Dabei ist einer der gewichtigsten Gründe, der für Endverbraucher gegen das lustvolle digitale Erlebnis der Klassik spricht, dass die oft aus Kontexten herausgelösten Inhalte, oder auch am Pop orientierten Datenbanken für das Stöbern in klassischen Gefilden unbrauchbar sind. Als eines der ersten Unternehmen zog seinerzeit Apple dagegen zu Felde und krempelte seine Datenmasken aufwendig und klassiktauglicher um. Gegen den Musikgiganten Spotify hat sich von Frankreich ausgehend der hörgenussaffine Streaming- und Downloaddienst Qobuz in Stellung gebracht. Und in Sachen Video? Da gibt es inzwischen arte Concert. Und seit rund einem Jahr auch takt1.
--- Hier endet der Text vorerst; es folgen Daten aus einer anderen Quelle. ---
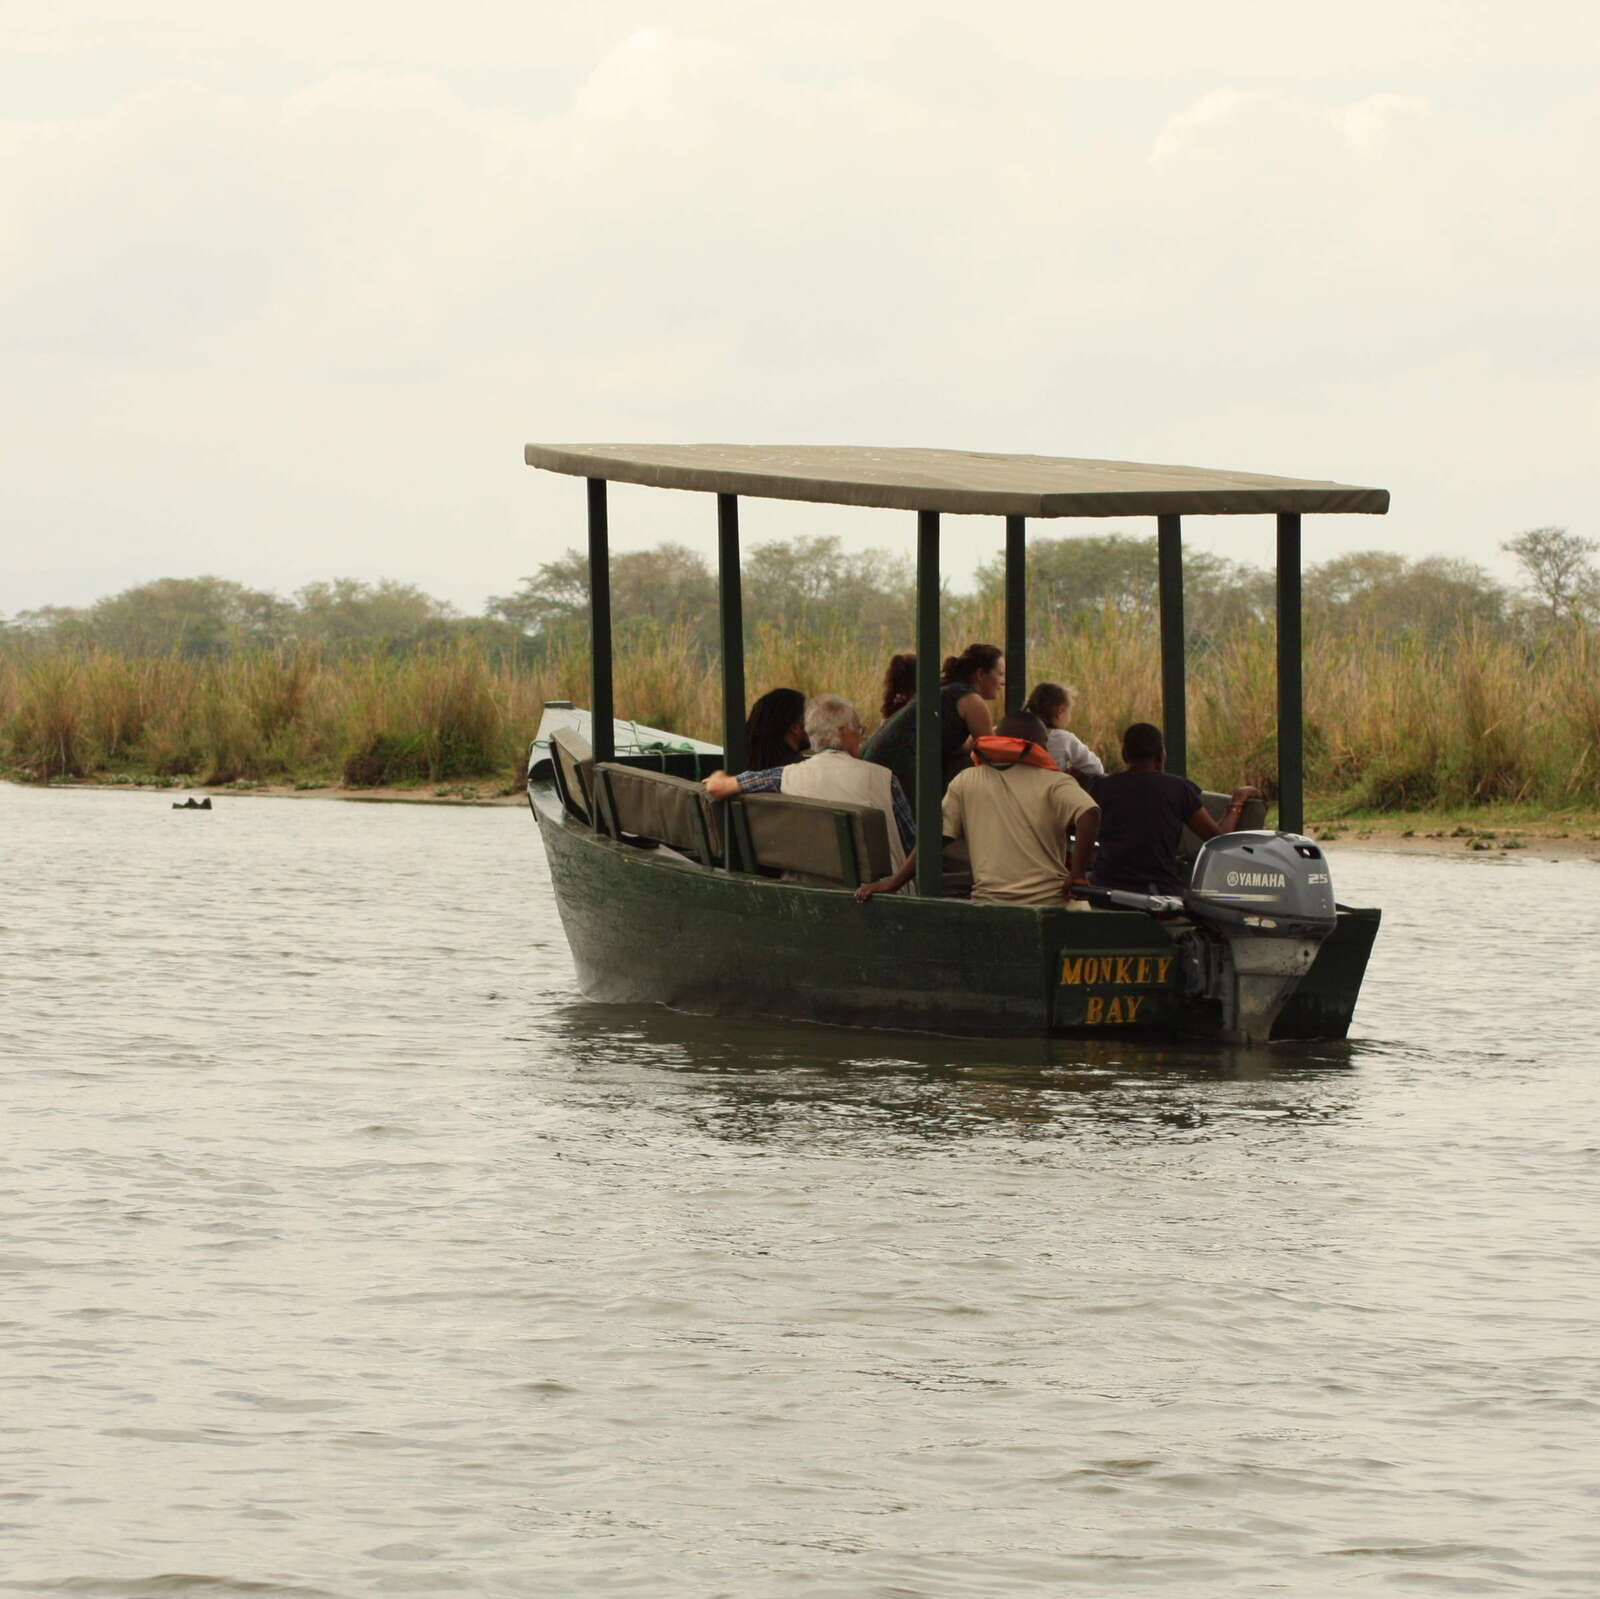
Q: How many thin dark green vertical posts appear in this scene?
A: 6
Die in Dortmund von Konzerthaus-Intendant Benedikt Stampa und Musikjournalismus-Professor Holger Noltze 2014 ersonnene, vergangenes Jahr ins Leben gerufene und nun in neuem Layout erstrahlende Plattform hat sich zum Ziel gesetzt, das digitale Erlebnis klassischer Musik neu aufzurollen. Die gratis zu testende, aber erst im Bezahl-Abo vollends zu genießende Website www.takt1.de versteht sich als kompetentes Trüffelnäschen, um dem Nutzer den zersplitterten Schatz klassischer Musik im Internet kuratiert und in den Kontext eingeordnet anzubieten. Dazu legt sich die Website wie eine Schaltzentrale über das externe Angebot, das sie verknüpft und im eigenen Layout aufbereitet präsentiert. Im Mittelpunkt stehen Musikvideos, sowohl von YouTube, als auch von arte Concert und in steigendem Maße weiteren Kooperationspartnern wie Orchesterverlagen. Über den Videos finden sich einleitende Beschreibungen, flankiert wird das Ganze von Links auf weiterführende Artikel bei Wikipedia, kammermusikfuehrer.de oder den Noten auf imslp.org. Auch eine Spotify-Suchfunktion wird angeboten, die beim Test an Einzelsätzen größerer Werke sehr wechselhafte Ergebnisse lieferte. Garniert wird das Angebot mit Beiträgen zur Musikgeschichte, einzelnen Werken oder auch mal Essays zum Tagesgeschäft.